Dans quel pays
sommes-nous ?
Le 17 décembre 2015, je suis invité par un organisme de presse palois à
participer à un débat autour du thème : « Noël marchand ou Noël fervent »,
avec le directeur d’un hyper marché en vue de l’édition du 19 suivant. Le débat
se déroule de manière correcte. J’affirme, dès le départ, le rôle
nécessaire et bienfaisant des fêtes dans le déroulement du temps. La fête
enchante le temps ordinaire et lui donne sens.
Je précise, ensuite, que je ne
me situe pas dans le « comment faire la fête »
mais dans le « pourquoi
célébrer Noël » ; tous les mots ayant leur importance.
Mon interlocuteur
me fait remarquer que nous sommes complémentaires mais que lui, se pliant à la
règle de la laïcité, n’a pas à « décrypter » le sens de la fête qui est avant
tout une fête familiale dédiée à l’échange des cadeaux. Occasion pour moi de
rappeler l’histoire des rois mages qui sont à l’origine de la tradition de ces
présents. J’en profite également pour ajouter qu’expliquer le sens exact de
Noël, à un enfant qui a dépassé l’âge de croire au père barbu n’est pas une
prise de position religieuse mais l’affirmation d’une simple vérité historique.
La discussion qui suit se déroule sur ce même ton pendant plus d’une heure. Je
peux même exprimer que, dans ma foi de chrétien, je considère Noël comme une
révolution dans l’histoire des religions et donc dans l’histoire tout court :
Dieu vient parmi nous et entre dans nos limites humaines. Evènement
inimaginable, et pour ceux qui plaçaient la toute-puissance de Dieu dans sa
transcendance absolue (le judaïsme), et pour ceux qui avaient accès au divin
par ses incarnations impériales (je veux
parler des romains). Sur ce point, le directeur de magasin, sagement,
s’abstient de tout commentaire. Le débat reprend de la couleur quand je lui
avoue que je ne suis pas un assidu de son « temple ».
-« Il n’y pas de temple, car il n’y pas de sacré dans mon
espace ! »
-« Sauf le client » lui dis-je.
-« Non l’homme qui entre chez nous est libre, il garde son
libre arbitre »
-« Ce n’est pas tout à fait ce que j’entends dans les hauts
parleurs qui s’intéressent au client potentiel que je suis et auquel on veut
faire croire qu’il lui manque le dernier gadget nécessaire pour bien faire la
fête » !
Le mot « temple » apparemment n’était pas le bienvenu.
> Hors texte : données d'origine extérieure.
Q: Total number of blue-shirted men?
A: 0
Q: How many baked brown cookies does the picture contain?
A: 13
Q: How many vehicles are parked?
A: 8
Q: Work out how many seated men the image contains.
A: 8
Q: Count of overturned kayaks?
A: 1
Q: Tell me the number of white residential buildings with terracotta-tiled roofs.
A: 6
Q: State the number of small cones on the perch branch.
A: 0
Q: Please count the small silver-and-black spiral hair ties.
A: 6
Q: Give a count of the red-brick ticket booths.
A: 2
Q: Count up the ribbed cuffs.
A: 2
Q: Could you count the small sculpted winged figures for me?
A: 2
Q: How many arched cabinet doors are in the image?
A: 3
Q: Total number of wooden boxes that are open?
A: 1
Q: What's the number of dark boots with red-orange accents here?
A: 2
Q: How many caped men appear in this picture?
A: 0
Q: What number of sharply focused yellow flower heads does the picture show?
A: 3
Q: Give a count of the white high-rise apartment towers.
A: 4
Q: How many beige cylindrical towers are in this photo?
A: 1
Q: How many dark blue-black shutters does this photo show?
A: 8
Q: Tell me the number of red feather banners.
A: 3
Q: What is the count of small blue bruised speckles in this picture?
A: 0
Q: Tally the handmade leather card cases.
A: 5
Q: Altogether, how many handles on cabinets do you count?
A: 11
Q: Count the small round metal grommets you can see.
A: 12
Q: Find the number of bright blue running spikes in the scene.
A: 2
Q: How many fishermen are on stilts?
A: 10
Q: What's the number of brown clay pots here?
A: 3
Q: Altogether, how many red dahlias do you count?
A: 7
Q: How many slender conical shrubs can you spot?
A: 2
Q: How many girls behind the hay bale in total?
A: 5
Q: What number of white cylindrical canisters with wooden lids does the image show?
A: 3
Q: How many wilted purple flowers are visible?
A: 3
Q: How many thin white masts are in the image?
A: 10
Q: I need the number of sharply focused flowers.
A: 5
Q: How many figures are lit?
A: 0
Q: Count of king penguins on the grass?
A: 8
Si je relate cette anecdote, c’est que le compte-rendu de
cette discussion ne paraîtra pas dans les journaux locaux. Motif : la direction
nationale de la chaîne commerciale, au vu d’une demande de vigilance accrue au
moment des fêtes, émanant du ministère de l’intérieur, ne souhaite pas que
l’article paraisse. Embarras de la rédaction à quelques heures du tirage et
excuses réitérées…
Dans quel pays sommes-nous pour que la moindre
allusion au fait religieux pose un problème ?
D’une part, je ne savais pas que
les hyper marchés étaient des « magasins d’état » soumis à la loi de la
laïcité. D’autre part, comment quelques mois après les grands défilés consécutifs
aux attentats contre « Charlie Hebdo », la liberté d’expression peut-elle faire
peur à ce point aux adorateurs de « Mamon ». A moins que les maniaques de la
kalachnikov aient réussi leur projet, celui de parvenir à ce que notre société
s’autocensure par crainte de déplaire à quelques fanatiques incultes ou aux
serviteurs zélés d’un laïcisme borné.
Il faut croire que le « veau d’or
» a les pieds bien fragiles dès qu’il les retire du tiroir
-caisse. En effet, si le client n’est pas sacré, le
chiffre d’affaire, lui, l’est assurément.
Morale de l’histoire : Je
constate que dans l’Eglise « intolérante et moyenâgeuse » personne ne
m’empêche de prendre la parole en public
alors qu’une grande marque peut toujours user des moyens de pression que l’on
sait. Elle ne m’empêchera pas de continuer à privilégier les commerçants locaux
qui ont pitié de mon grand âge quand je cherche vainement un produit qui a
changé de rayonnage ou que j’oublie le code de ma carte bancaire !
1 commentaire:
Approchant à une décennie près de ton "grand âge" (je plaisante), j'apprécie toujours tes commentaires. Beau et joyeux Noël à toi aussi.